Pourquoi avoir choisi cette voie ? Pourquoi transformer un désaccord sur une procédure de soutenance en une affaire publique mêlant fraude, déontologie et ingérence étrangère ? Pourquoi jeter de l’huile sur le feu plutôt que de créer les conditions d’un retour au dialogue et à l’apaisement ?
Car il faut mesurer les effets de ce choix. L’UGA est passée, en quelques jours, du rôle d’arbitre garant des règles académiques à celui d’acteur central de la polémique.
Par exemple, avez-vous évalué les conséquences potentielles d’une telle communication sur les relations scientifiques et institutionnelles, actuelles comme futures de l’UGA avec les établissements universitaires et les chercheurs internationaux ?
Bref, nous aurions pu expliquer nos procédures. Nous aurions pu reconnaître les difficultés posées par les travaux interdisciplinaires. Nous aurions pu ouvrir une réflexion collective sur les comités de suivi.
Une grande université ne se grandit pas en exhibant publiquement des accusations contre l’un de ses doctorants et l’un de ses enseignants-chercheurs. Elle se grandit en démontrant sa capacité à faire respecter ses règles avec mesure et discernement.
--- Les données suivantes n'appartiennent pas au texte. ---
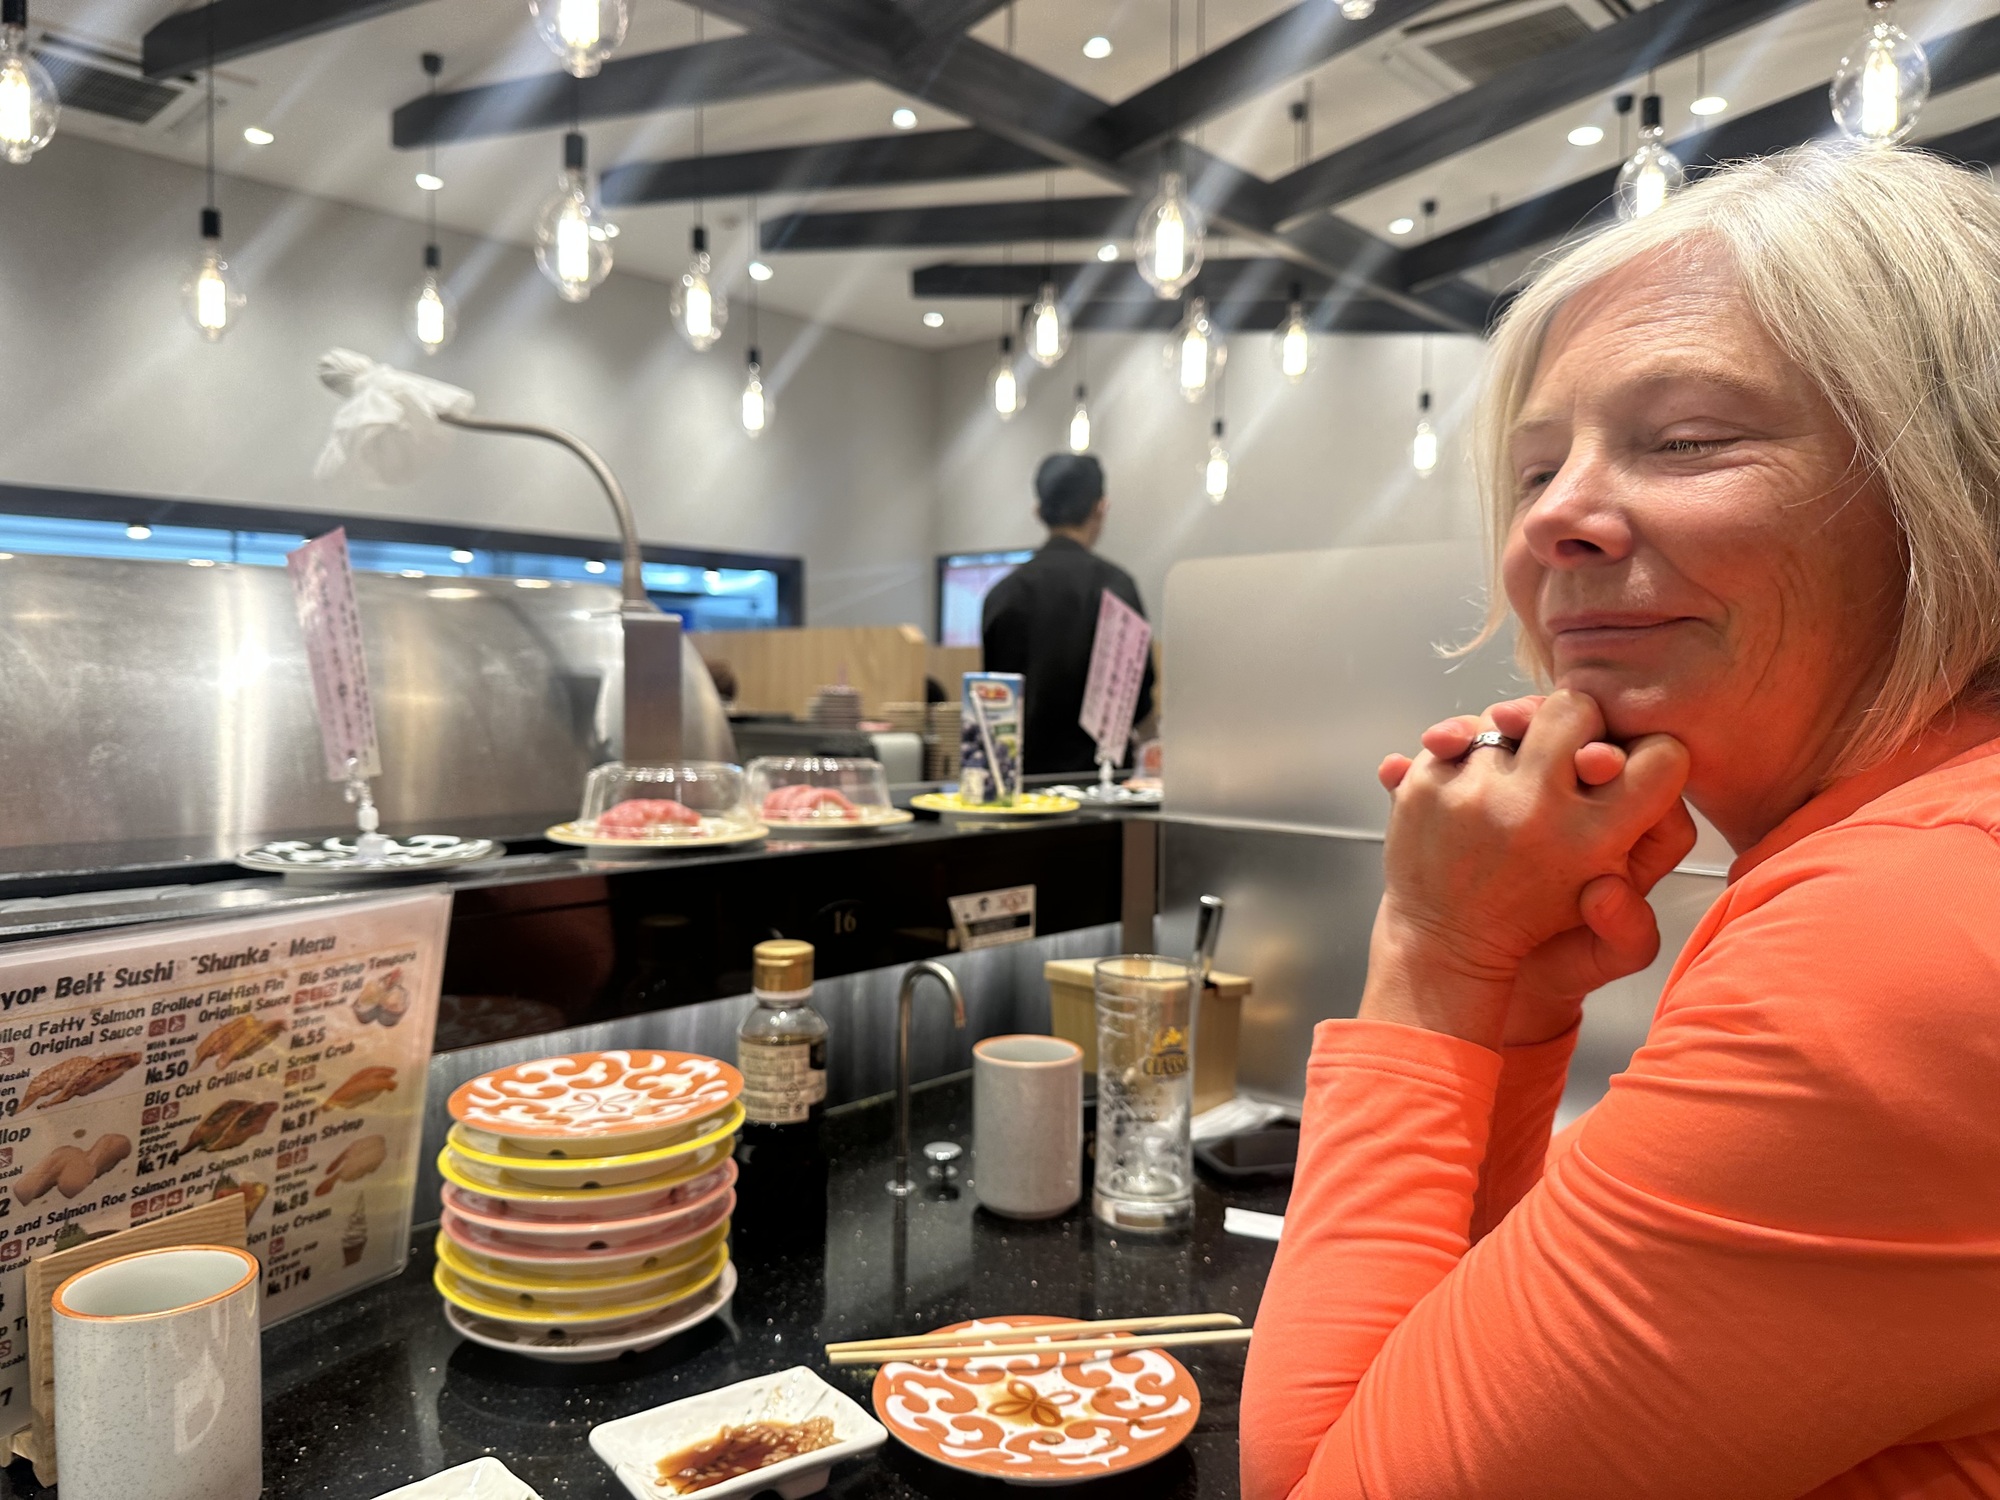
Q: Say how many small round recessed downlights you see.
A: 10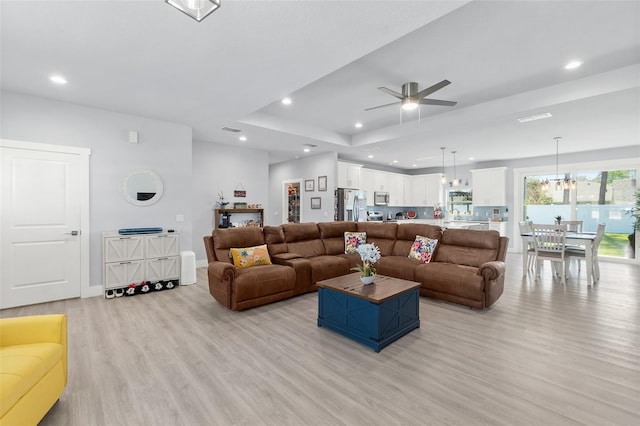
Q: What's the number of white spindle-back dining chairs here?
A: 4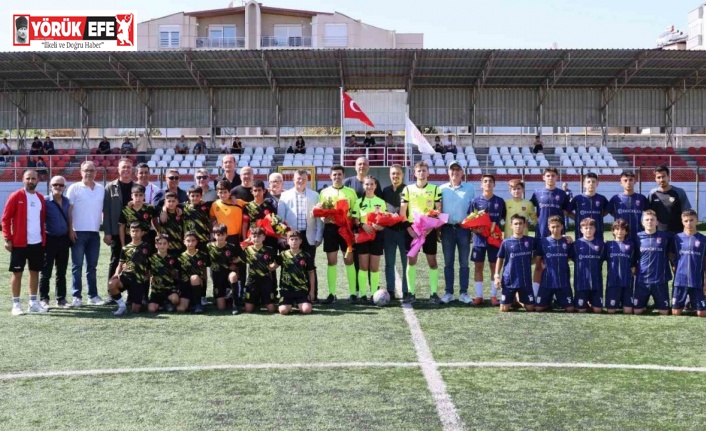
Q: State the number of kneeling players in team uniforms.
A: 12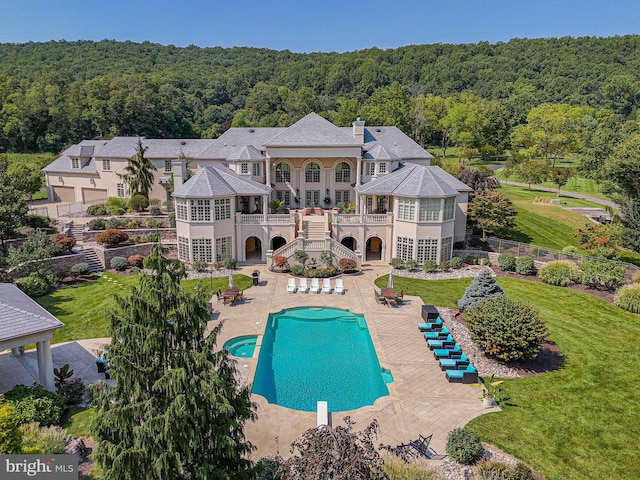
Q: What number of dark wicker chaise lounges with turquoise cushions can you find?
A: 6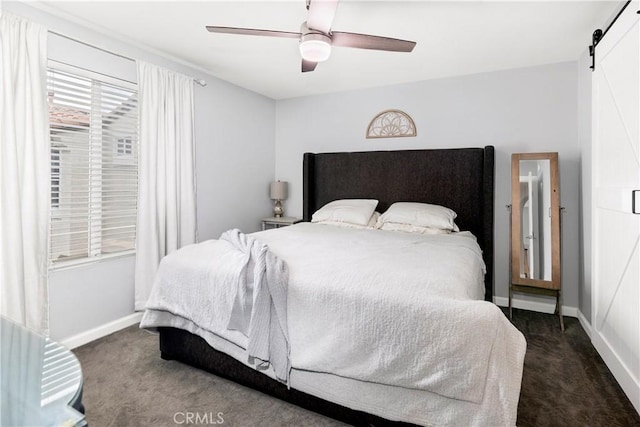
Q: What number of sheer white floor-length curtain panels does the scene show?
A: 2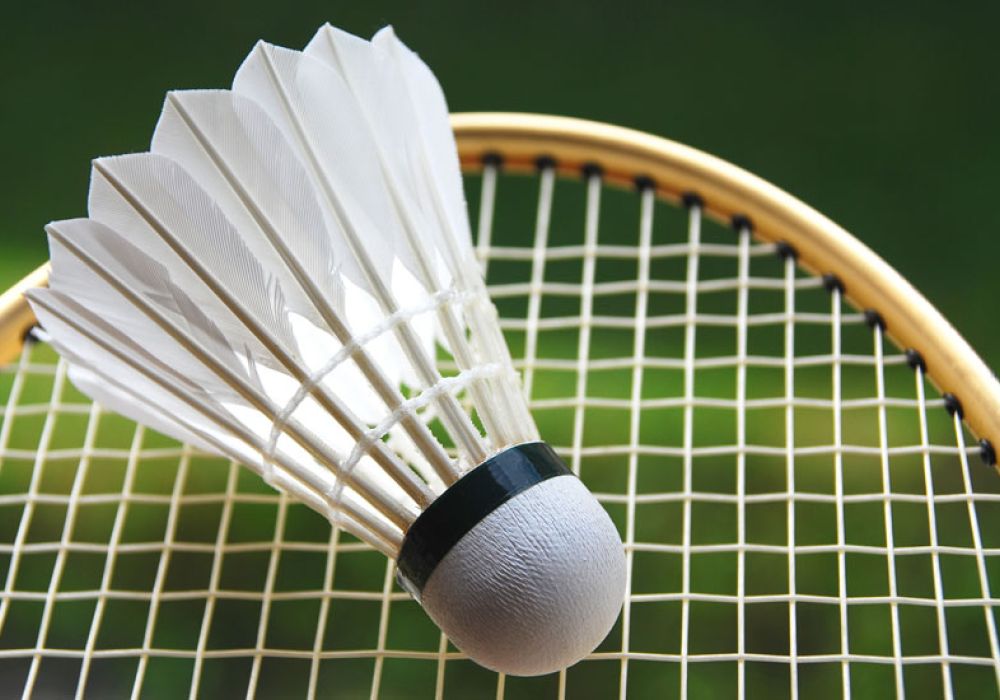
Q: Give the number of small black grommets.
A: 13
Monsieur le Président, votre responsabilité n’était pas de rejoindre la mêlée. Votre responsabilité était de vous situer au-dessus de la mêlée. Votre responsabilité était de protéger l’institution et de préserver la confiance dans nos procédures
Aujourd’hui, la crise est là. Il faut en tirer toutes les conséquences, pas seulement sur le dossier Baucher, mais sur notre capacité collective à accompagner les travaux interdisciplinaires, à détecter les difficultés suffisamment tôt et à gérer les désaccords académiques sans mettre en cause, publiquement et tardivement, les personnes concernées.
C’est ce débat-là que notre université doit avoir.